Devon Michael Erickson (born September 21, 2000) is an American school shooter and murderer who, at the age of 18, murdered one student and injured 8 others on May 7, 2019, at STEM School Highlands Ranch in Douglas County, Colorado. Erickson is one of the two perpetrators of the shooting, alongside 16-year-old Alec McKinney.

Erickson was convicted of murder on 15 June 2021, at the age of 20. He received a sentence of life without parole.

Shooting 

On the afternoon of May 7, 2019, Devon Erickson and Alec McKinney briefly left Highlands Ranch STEM school during their lunch period and went to Erickson's house, where McKinney allegedly threatened Erickson into breaking open a gun safe with a crowbar and an ax.
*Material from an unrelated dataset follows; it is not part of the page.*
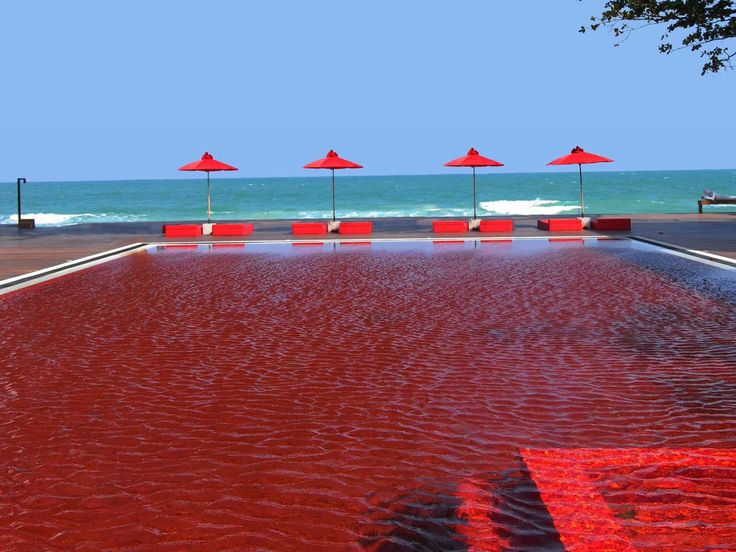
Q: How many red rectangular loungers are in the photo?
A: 8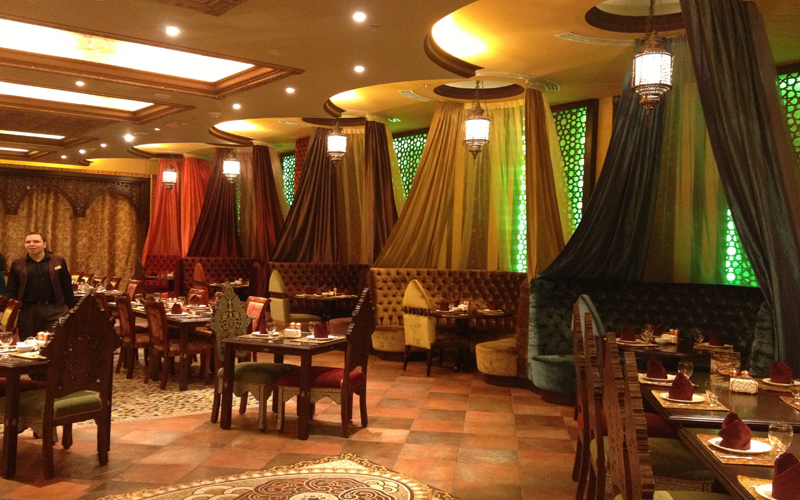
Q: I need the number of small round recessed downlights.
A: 11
The safe contained three firearms, a rifle and three handguns, and were concealed by the duo in a guitar case and a backpack. The two also engaged in cocaine use before returning to Highlands Ranch.
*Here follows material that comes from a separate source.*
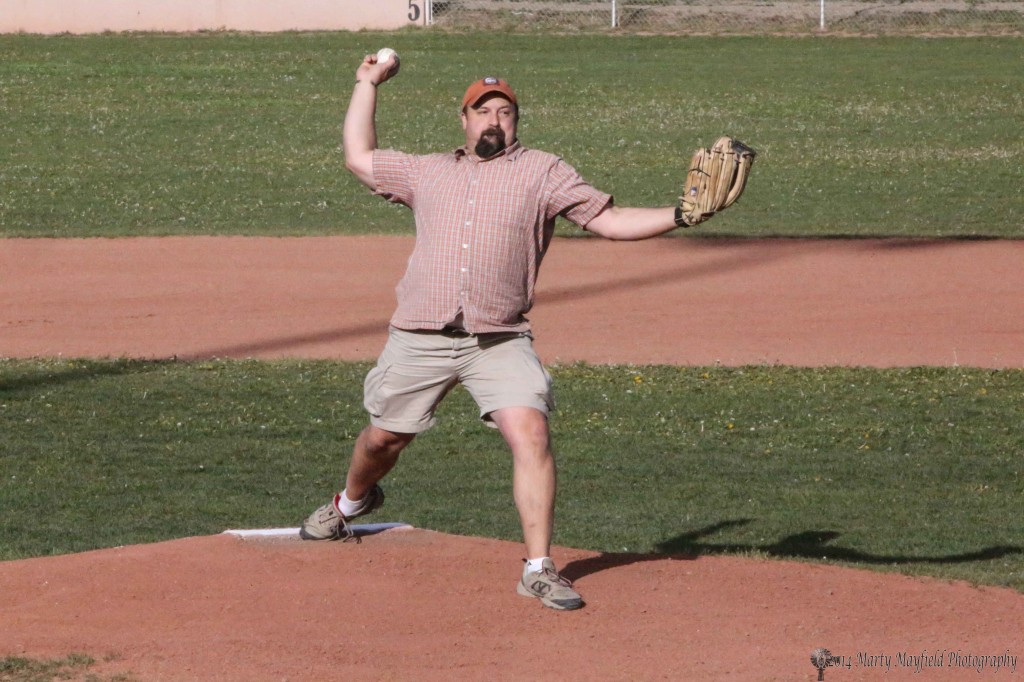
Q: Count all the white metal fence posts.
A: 3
Erickson claims that, upon returning to school, they parted ways once McKinney had entered through the school's back entrance, where he would have been less likely to be caught with the weapons. Although their stories differ, Erickson told police that he intended to inform a teacher of "McKinney's plans". However, he insists that his intent to do so dissipated when the two reunited.

The two targeted classroom 107 and entered together through separate doors. Erickson claims that, upon seeing Alec reach for one of the guns, he shouted for the classroom inhabitants to get down before being rushed at by two students. Erickson says that the impact of the students prompted his weapon to fire. Erickson insists that he did not intend for anyone to be harmed or shot at.

According to a student, Erickson allegedly pulled out a gun and yelled, "nobody f*cking move". Kendrick Ray Castillo jumped on him and was fatally shot in the chest. Erickson was then subdued and disarmed by two other students. This occurred in the high school section of STEM, while McKinney targeted the middle school section and wounded four students before being tackled by an armed security guard.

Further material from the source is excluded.